Southern Company's and Southern Power's ITCs and PTCs generated in the current tax year and carried forward from prior tax years that cannot be utilized or transferred in the current tax year are reclassified from current to deferred taxes in federal income tax expense in the tables above. Southern Power's ITCs and PTCs reclassified in this manner were $95 million for 2025 and were immaterial for 2024 and 2023. See "Cash Paid for Income Taxes" and "Deferred Tax Assets and Liabilities" herein for additional information.

Under current tax law, certain projects are eligible for ITCs. The Registrants use the deferral method to account for federal and state ITCs, whereby the ITCs are recorded as a deferred credit and amortized to income tax expense over the useful life of the respective asset. In accordance with regulatory requirements, certain state ITCs at Georgia Power are recognized as an income tax benefit in the year the credit is generated through the establishment of a regulatory asset. ITCs amortized in 2025, 2024, and 2023 were immaterial for the traditional electric operating companies and Southern Company Gas and were as follows for Southern Company and Southern Power:

Southern Company Southern Power
(in millions)
2025 $ 84 $ 58
2024 109 58
2023 84 58

When Southern Company recognizes tax credits, the tax basis of the asset is reduced by 50% of the ITCs received, which, together with the deferred credit, results in a net deferred tax asset. Southern Power has elected to recognize the tax benefit of this basis difference as a reduction to income tax expense in the year in which the plant reaches commercial operation.

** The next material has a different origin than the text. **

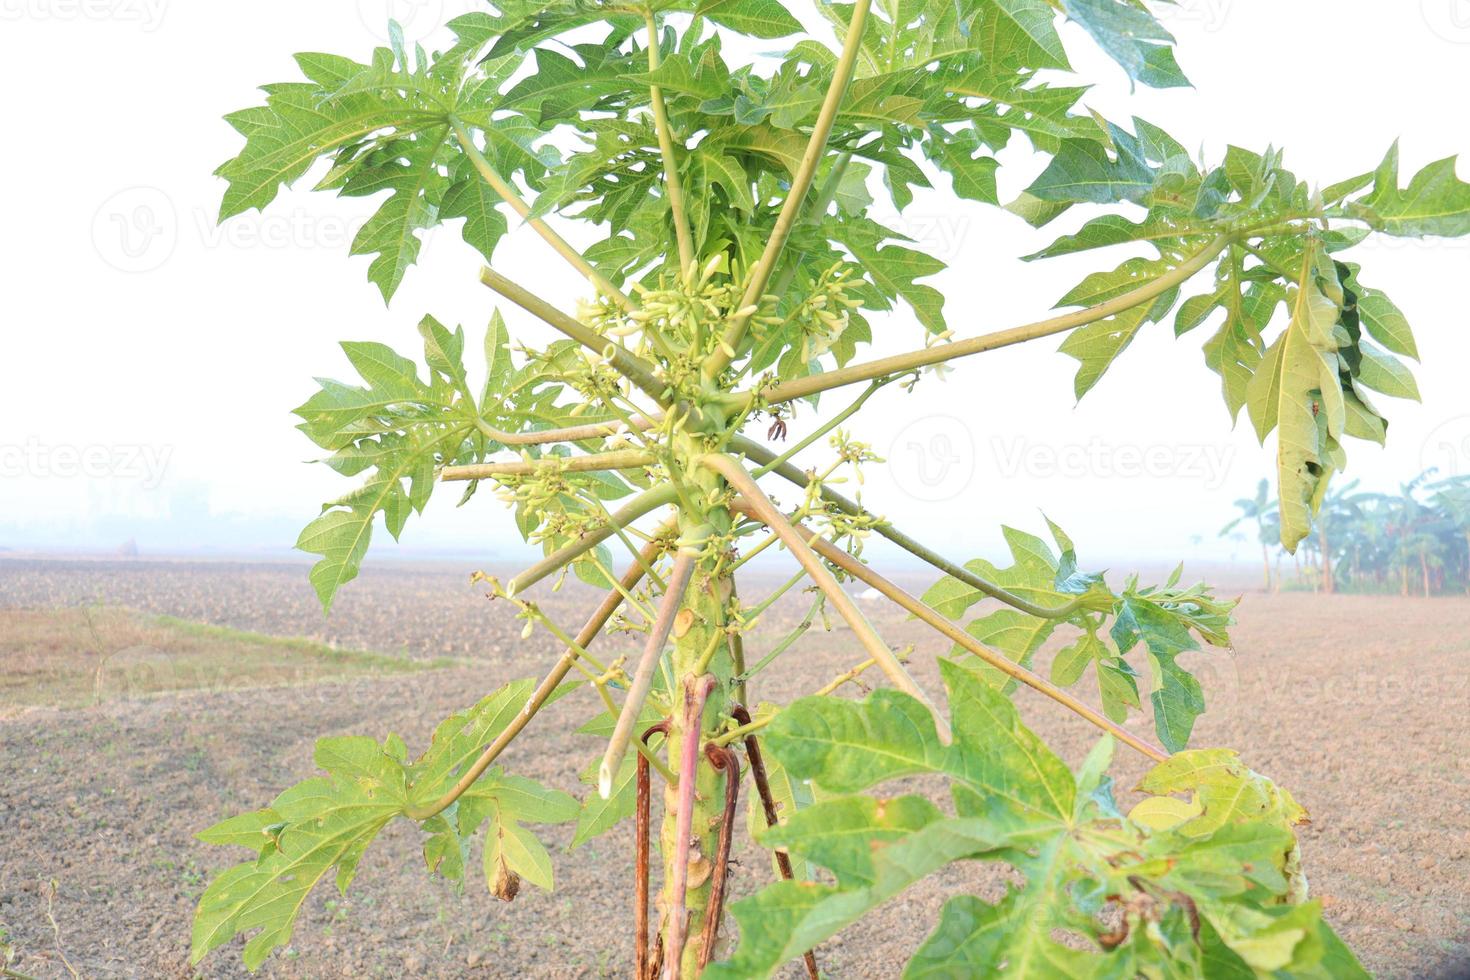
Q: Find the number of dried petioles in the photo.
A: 4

Georgia Power's state ITCs and other state credits, which are recognized in the period in which the credits are generated, reduced Georgia Power's income tax expense by $31 million in 2025, $44 million in 2024, and $49 million in 2023.

Southern Power's federal and state PTCs, which are recognized in the period in which the credits are generated, reduced Southern Power's income tax expense by $33 million in 2025, $32 million in 2024, and $26 million in 2023.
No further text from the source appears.